■ Your goal ■
The reply should hold every entry exactly as written and none of the pictures.
***
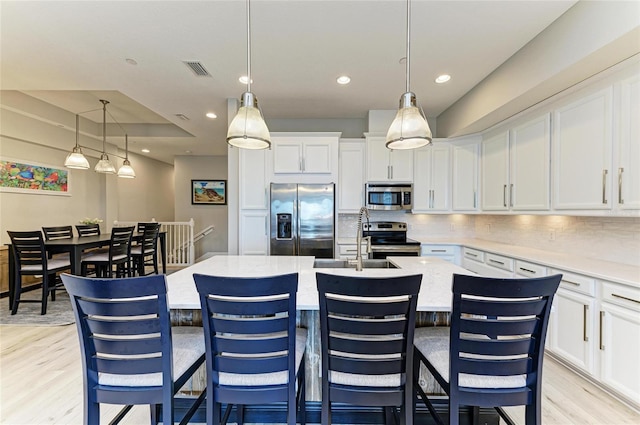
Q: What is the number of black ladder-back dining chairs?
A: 6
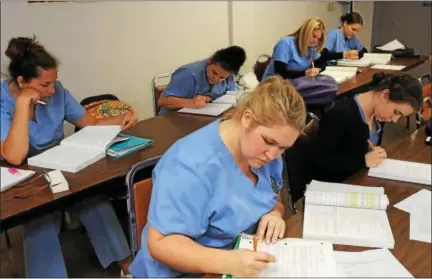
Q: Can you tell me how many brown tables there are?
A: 3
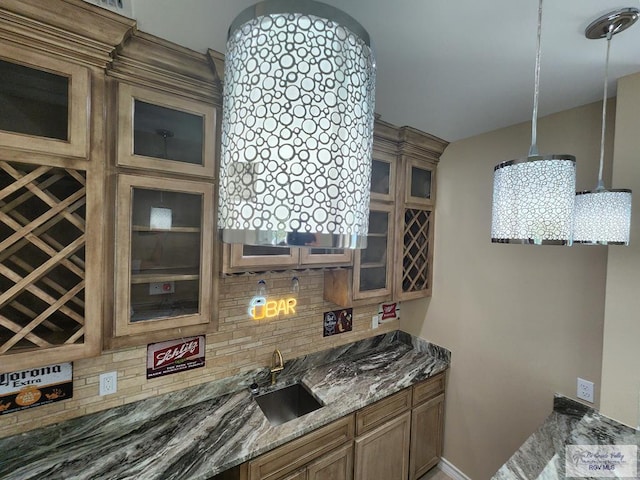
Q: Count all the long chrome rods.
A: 2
***
■ Exercise result ■
Q: What is the number of black ladder-back dining chairs?
A: 6
Q: Can you tell me how many brown tables there are?
A: 3
Q: Count all the long chrome rods.
A: 2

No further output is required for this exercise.